_Action item_
Could you restate the entries word for word, without the images?

++++ Provided data

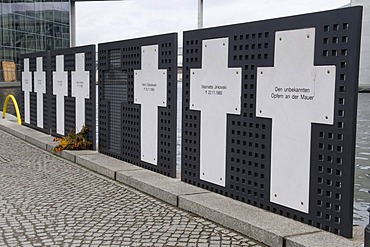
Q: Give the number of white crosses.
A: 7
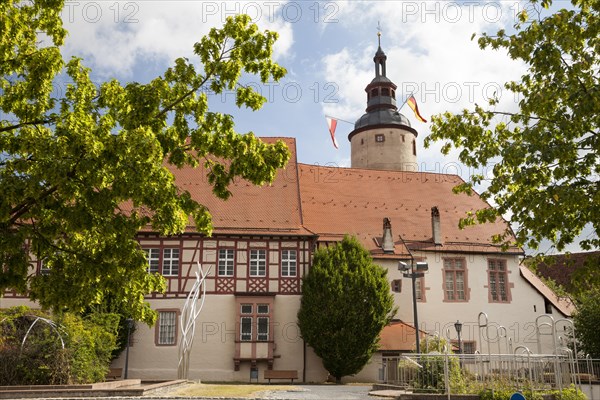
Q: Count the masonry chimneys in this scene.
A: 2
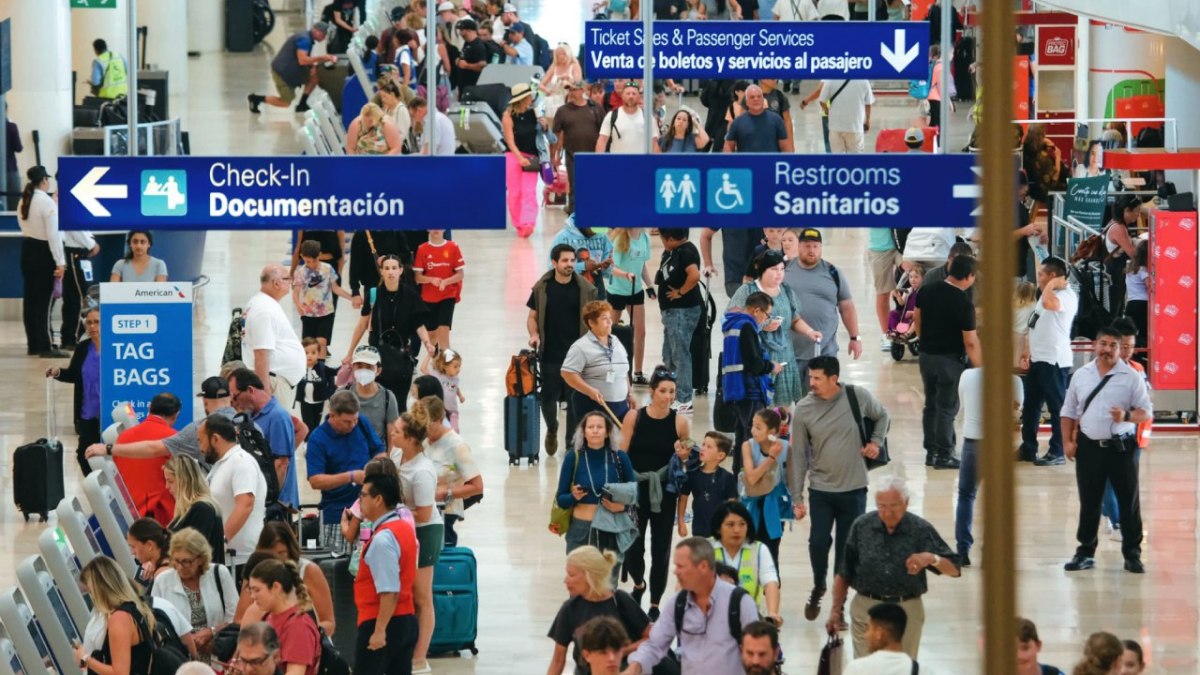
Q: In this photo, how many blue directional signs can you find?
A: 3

++++++++

_Reply_
Q: Give the number of white crosses.
A: 7
Q: Count the masonry chimneys in this scene.
A: 2
Q: In this photo, how many blue directional signs can you find?
A: 3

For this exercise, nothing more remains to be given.